RECORDS TO PROCESS ->
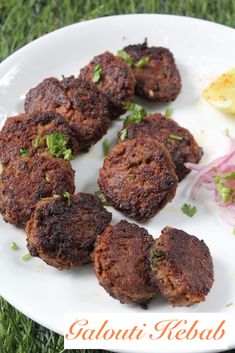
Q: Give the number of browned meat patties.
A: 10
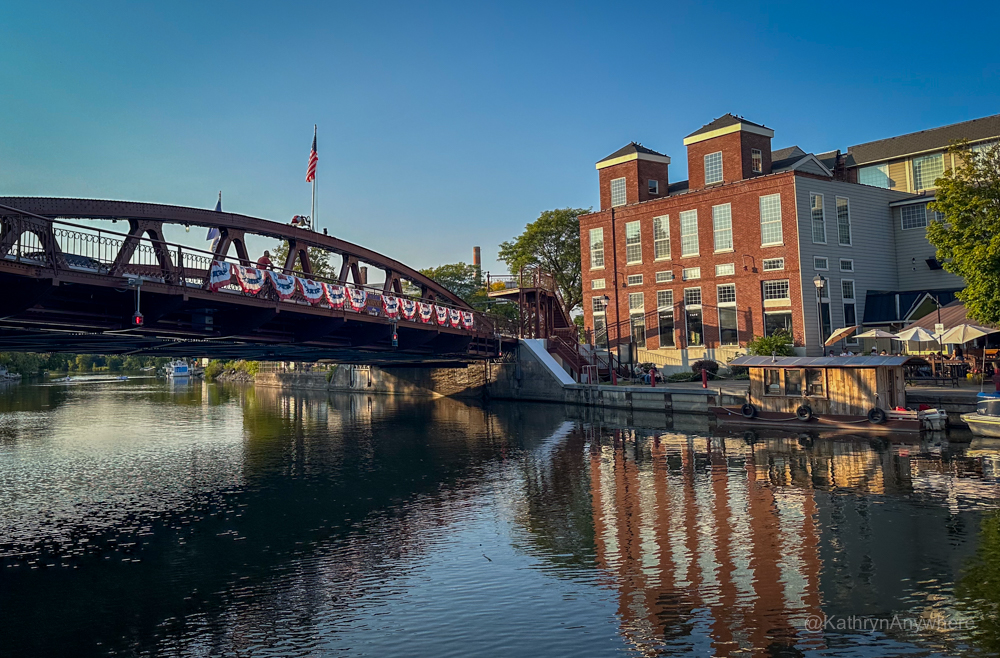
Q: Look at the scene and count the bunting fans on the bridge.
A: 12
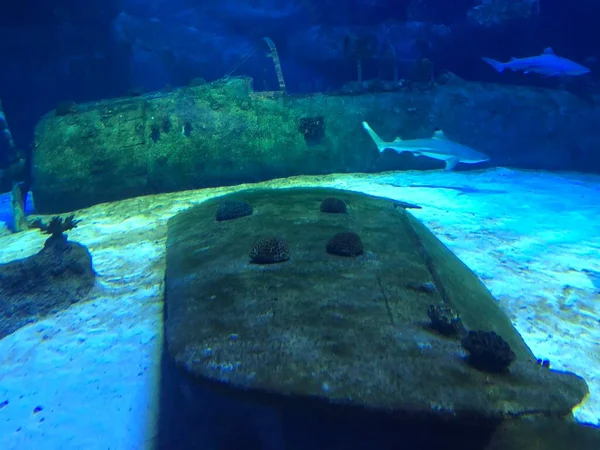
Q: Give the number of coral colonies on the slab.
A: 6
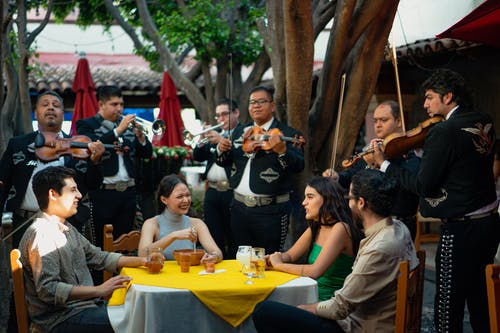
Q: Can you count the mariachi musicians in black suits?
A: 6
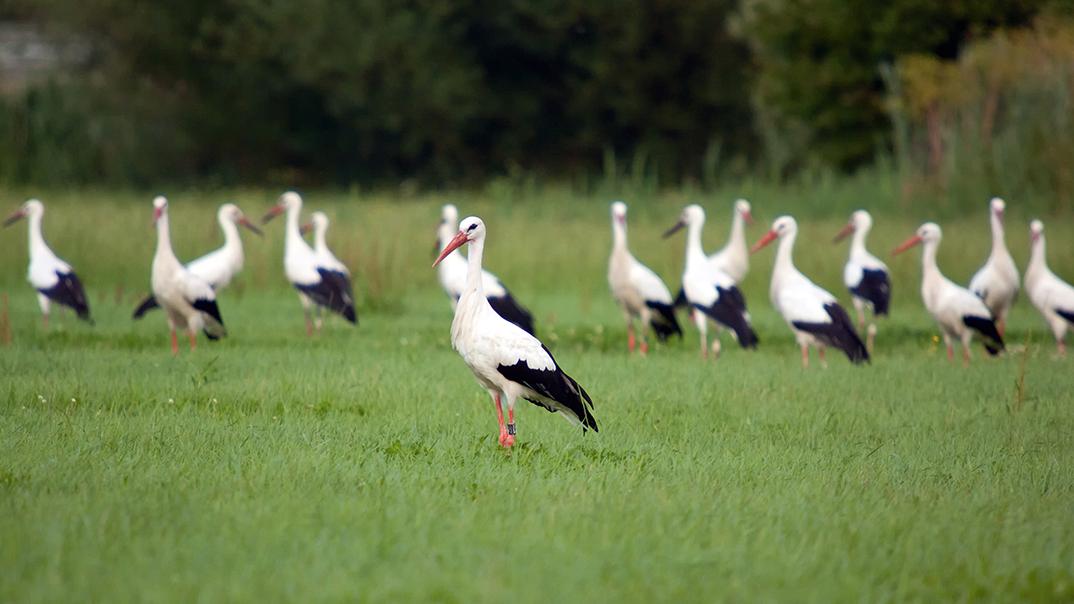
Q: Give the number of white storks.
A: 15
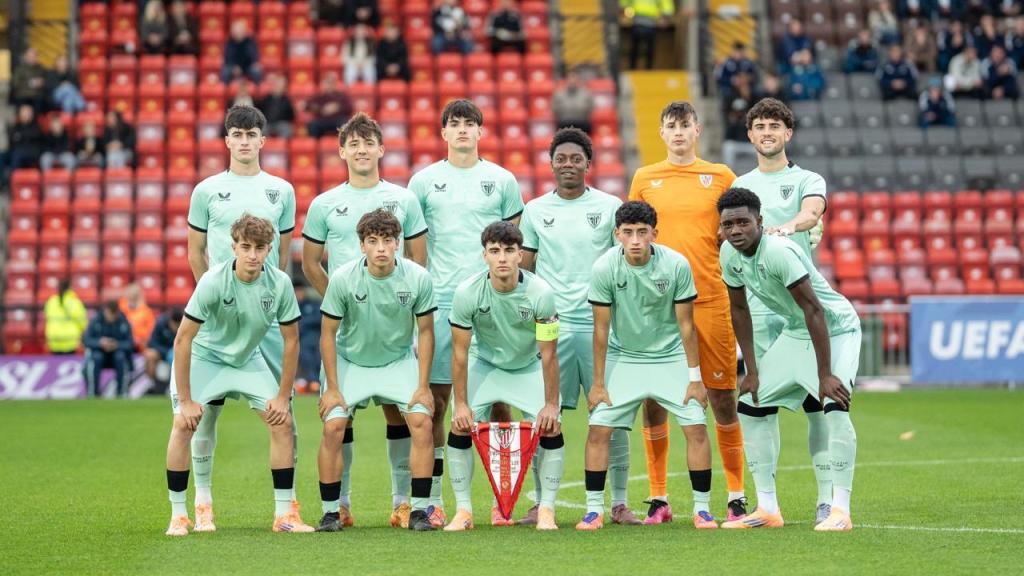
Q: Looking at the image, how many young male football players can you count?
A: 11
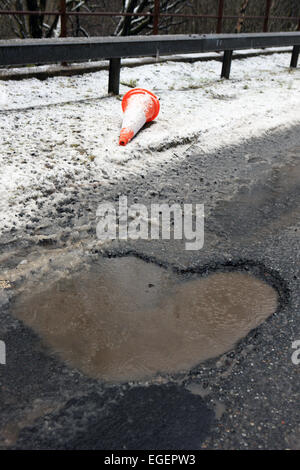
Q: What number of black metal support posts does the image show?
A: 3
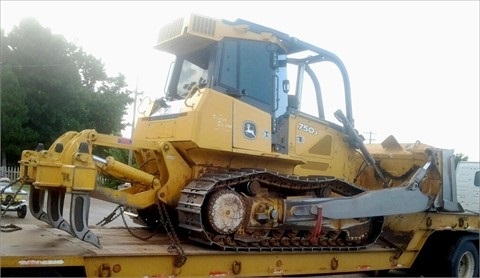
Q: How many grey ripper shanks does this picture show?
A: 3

PROBLEM DESCRIPTION ->
An exact transcript of the listing is needed, free of pictures.

EXERCISE OUTPUT ->
Q: Give the number of browned meat patties.
A: 10
Q: Look at the scene and count the bunting fans on the bridge.
A: 12
Q: Give the number of coral colonies on the slab.
A: 6
Q: Can you count the mariachi musicians in black suits?
A: 6
Q: Give the number of white storks.
A: 15
Q: Looking at the image, how many young male football players can you count?
A: 11
Q: What number of black metal support posts does the image show?
A: 3
Q: How many grey ripper shanks does this picture show?
A: 3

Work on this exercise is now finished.